Trazem-me sempre notícias de encontro aos meus pensamentos e aos meus sentires. Os melros e as pêgas são aquelas aves com as quais maisvezes me sintonizo, apesar de que por vezes sinto que passam palavra para outras espécies, para que a mensagem seja sempre entregue, independente do sítio onde me encontre.
Lembro-me bem de um conjunto de corvos saltitantes, numa dança em jeito de despedida, no meio de uma estrada que percorria aquando do meu regresso a casa de Hamburgo, mostrarem-me que eu não estava
sozinha naquele momento de desafio emocional. Ou, de um bando de aves marinhas que me felicitou com o bailado mais belo e delicado que alguma vez assisti, ao longo do rio Couesnon, tendo como pano de
fundo o Mont Saint Michel, numa tarde de inverno, durante a viagem de lua de mel.
Muitos outros momentos poderia descrever, na certeza de que muitos outros ainda terei para relatar.
Emocionam-me as aves e os seus sussuros.
Falar de aves e da sua linguagem subtil num espaço sobre o desenho tem lugar para vos falar um pouco mais de valores, crenças, observações, ilusões e criações que constroem quem sou.
Trago em mim a ideia que todos os seres que nos rodeiam têm algo a nos dizer, bem como cada um de nós humanos tem algo a transmitir a outros seres.
A observação e o estar presente abrem-nos ao que a vida tem para nos oferecer. Efetivamente, sinto que a vida nos pede que encontremos mais e que procuremos menos. Procuramos sucesso, aceitação, pertença, reconhecimento, o local perfeito para viver, a pessoa ideal para estar ao nosso lado… mas se nos deixarmos levar pelo que a vida nos comunica, com certeza mistérios nos serão revelados e encontraremos experiências nunca antes imaginadas.

Picasso disse eu não procuro, eu encontro. Essa é a possibilidade maior que o desenho nos dá, seguindo a intuição e a prática, a de encontrar novos universos, novas linhas, manchas, cores, formas, imagens, narrativas e contos.

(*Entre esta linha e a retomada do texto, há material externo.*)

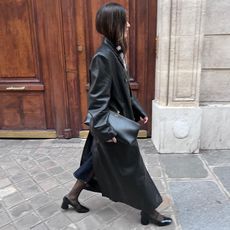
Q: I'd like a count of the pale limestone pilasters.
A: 1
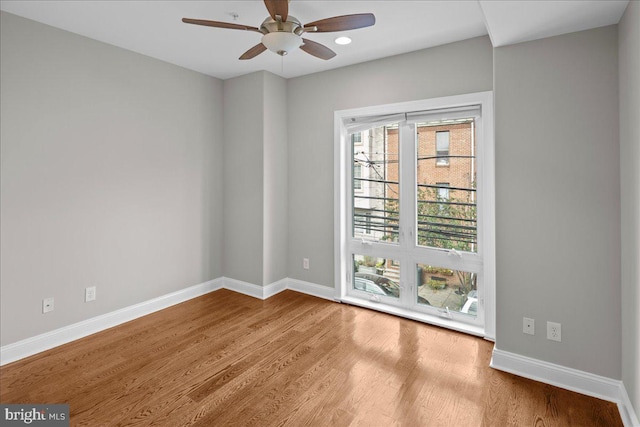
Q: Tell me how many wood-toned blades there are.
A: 5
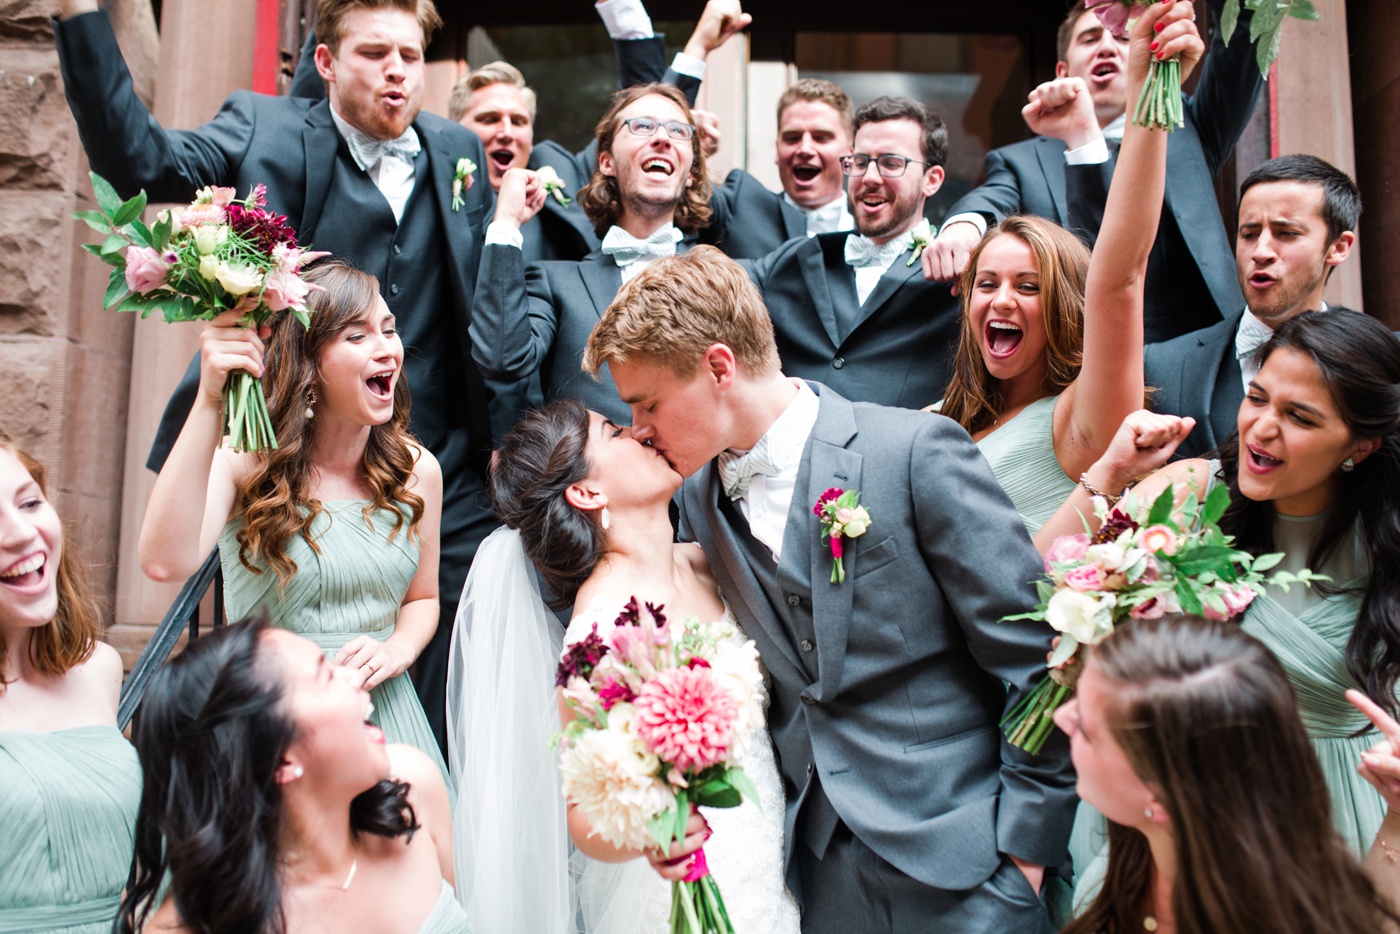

É esse um dos meus desejos no desenho, ser capaz de trilhar um caminho de encontro, que o meu gps interno, a minha intuição, seja aquela que comanda e que a minha mente pouco interfira, pouco me
influencie em procurar por um desenho.
Por isso agora, me dirijo às mãos, este membro tão único e exclusivo dos humanos que se articula com a mente, mas que transcende a função de instrumento ou de uma obediência maquinal.
Distinguem-se por serem detentoras de uma mobilidade autónoma, capaz de nos fazer demonstrar e sentir força e, em simultâneo, de nos mostrarmos, através delas, sensivéis e delicados.
São talvez o membro que mais traduz os sussuros que cada um de nós escuta, pois por elas passam sinais diversos e constrói-se uma relação de conhecimento em cada indivíduo, uma relação sensorial rica de
ligação com o mundo.
Por outra via, elas, de igual modo, possuem atributos estruturantes de cada personalidade e revelam a essência de cada um de nós.
O desenho, a primeira escrita na infância de cada indivíduo, quando movido pela procura é o primeiro a pedir à mão o domínio de movimentos finos, a intencionalidade da forma ou a ocupação concetual
do espaço. Por sua vez, quando movido pelo encontro pede à mão o registo livre e a expressão mais autêntica de um Ser.
Que as minhas mãos estejam livres para os encontros, em compromisso com os sussuros das aves.